The slightly more interesting line here is that declaration of vm. This module is eventually going to have a slew of functions and it would be a chore to pass around a pointer to the VM to all of them. Instead, we declare a single global VM object. We only need one anyway, and this keeps the code in the book a little lighter on the page.

Before we start pumping fun code into our VM, let’s go ahead and wire it up to the interpreter’s main entrypoint:

int main(int argc, const char* argv[]) {
main.c
in main()
  initVM();

  Chunk chunk;

We spin up the VM when the interpreter first starts. Then when we’re about to exit, we wind it down:

  disassembleChunk(&chunk, "test chunk");
main.c
in main()
  freeVM();
  freeChunk(&chunk);

One last ceremonial obligation:

#include "debug.h"
main.c
#include "vm.h"

int main(int argc, const char* argv[]) {

Now when you run clox, it starts up the VM before it creates that hand-authored chunk from the last chapter. The VM is ready and waiting, so let’s teach it to do something.

15 . 1 . 1 Executing instructions

The VM springs into action when we command it to interpret a chunk of bytecode:

  disassembleChunk(&chunk, "test chunk");
main.c
in main()
  interpret(&chunk);
  freeVM();

This function is the main entrypoint into the VM. It’s declared like so:

void freeVM();
vm.h
add after freeVM()
InterpretResult interpret(Chunk* chunk);

#endif

The VMs runs the chunk and then responds with a value from this enum:

vm.h
typedef enum {
  INTERPRET_OK,
  INTERPRET_COMPILE_ERROR,
  INTERPRET_RUNTIME_ERROR
} InterpretResult;

We aren’t using the result yet, but when we have a compiler that reports static errors and a VM that detects runtime errors, the interpreter will use this to know how to set the exit code of the process.

We’re tiptoeing towards some actual implementation:

vm.c
add after freeVM()
InterpretResult interpret(Chunk* chunk) {
  vm.chunk = chunk;
  vm.ip = vm.chunk->code;

  InterpretResult result = run();
  return result;
}

First, we store the chunk being executed in the VM. Then we call run(), an internal helper function that actually runs the bytecode instructions. Between those two parts is an intriguing line. What is this ip business?

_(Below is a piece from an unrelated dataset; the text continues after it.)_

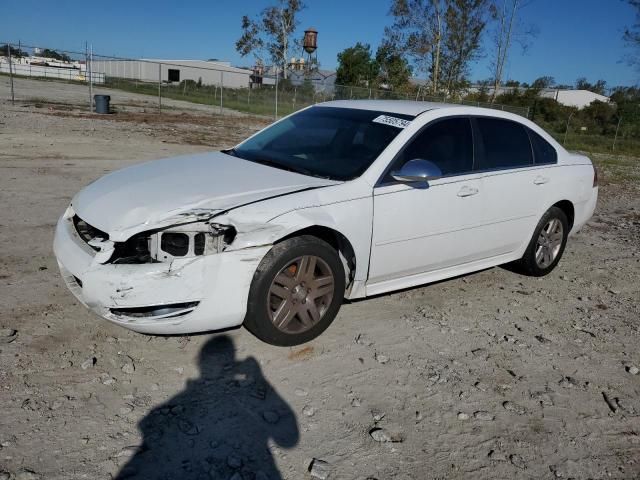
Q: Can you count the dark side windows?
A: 3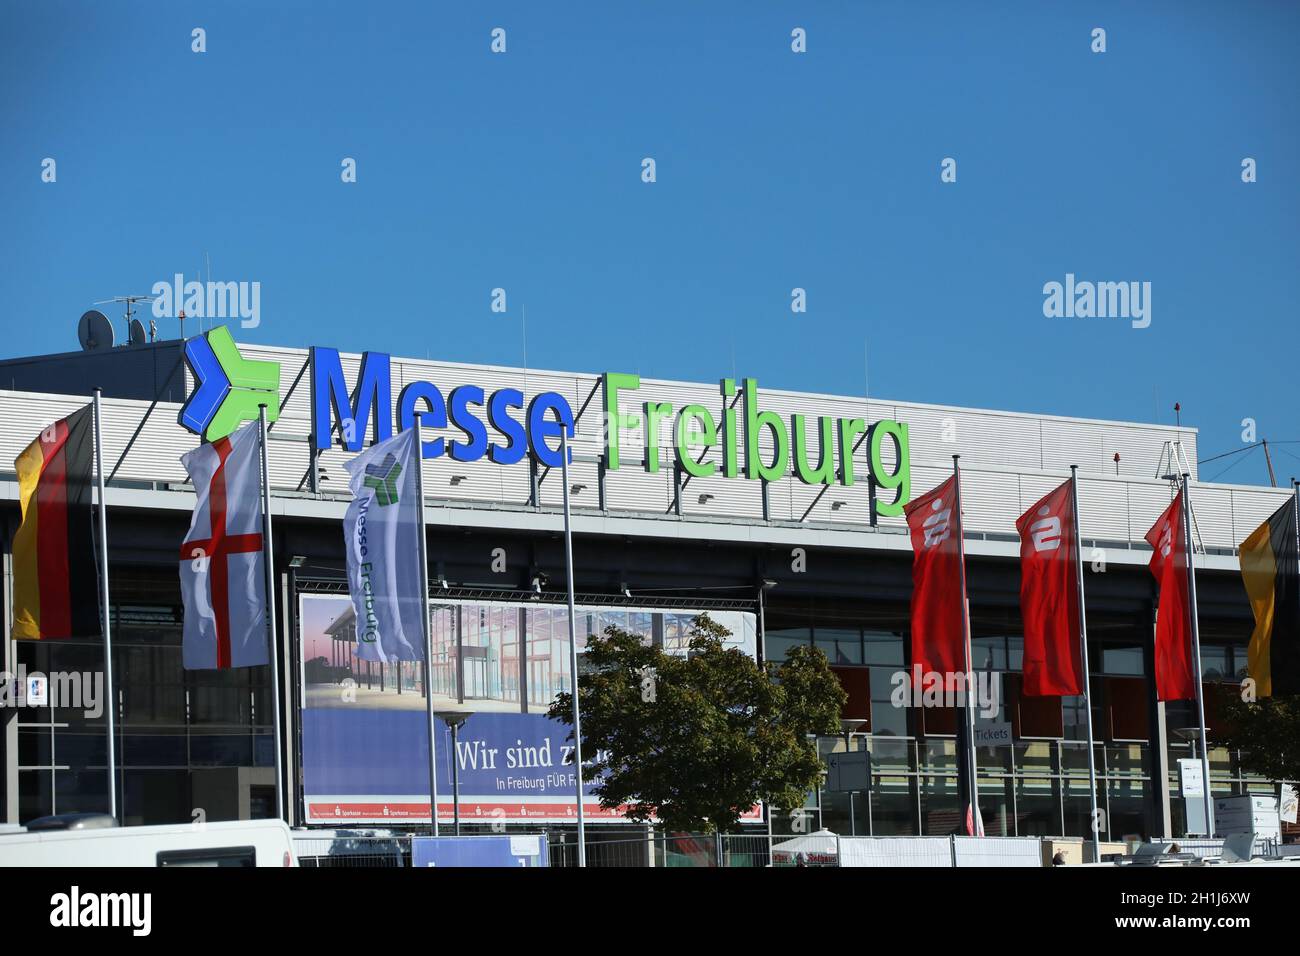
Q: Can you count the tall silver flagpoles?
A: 8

As the VM works its way through the bytecode, it keeps track of where it is — the location of the instruction currently being executed. We don’t use a local variable inside run() for this because eventually other functions will need to access it. Instead, we store it as a field in VM:

typedef struct {
  Chunk* chunk;
vm.h
  uint8_t* ip;
} VM;

Its type is a byte pointer. We use an actual real C pointer right into the middle of the bytecode array instead of something like an integer index because it’s faster to dereference a pointer than look up an element in an array by index.

The name “IP” is traditional, and — unlike many traditional names in CS — actually makes sense: it’s an instruction pointer. Almost every instruction set in the world, real and virtual, has a register or variable like this. The other common name for it is “PC” for “program counter”.

We initialize ip by pointing it at the first byte of code in the chunk. We haven’t executed that instruction yet, so ip points to the instruction about to be executed. This will be true during the entire time the VM is running: the IP always points to the next instruction, not the one currently being handled.

The real fun happens in run():

vm.c
add after freeVM()
static InterpretResult run() {
#define READ_BYTE() (*vm.ip++)

  for (;;) {
    uint8_t instruction;
    switch (instruction = READ_BYTE()) {
      case OP_RETURN: {
        return INTERPRET_OK;
      }
    }
  }

#undef READ_BYTE
}

This is the single most important function in all of clox, by far. When the interpreter executes a user’s program, it will spend something like 90% of its time inside run(). It is the beating heart of the VM.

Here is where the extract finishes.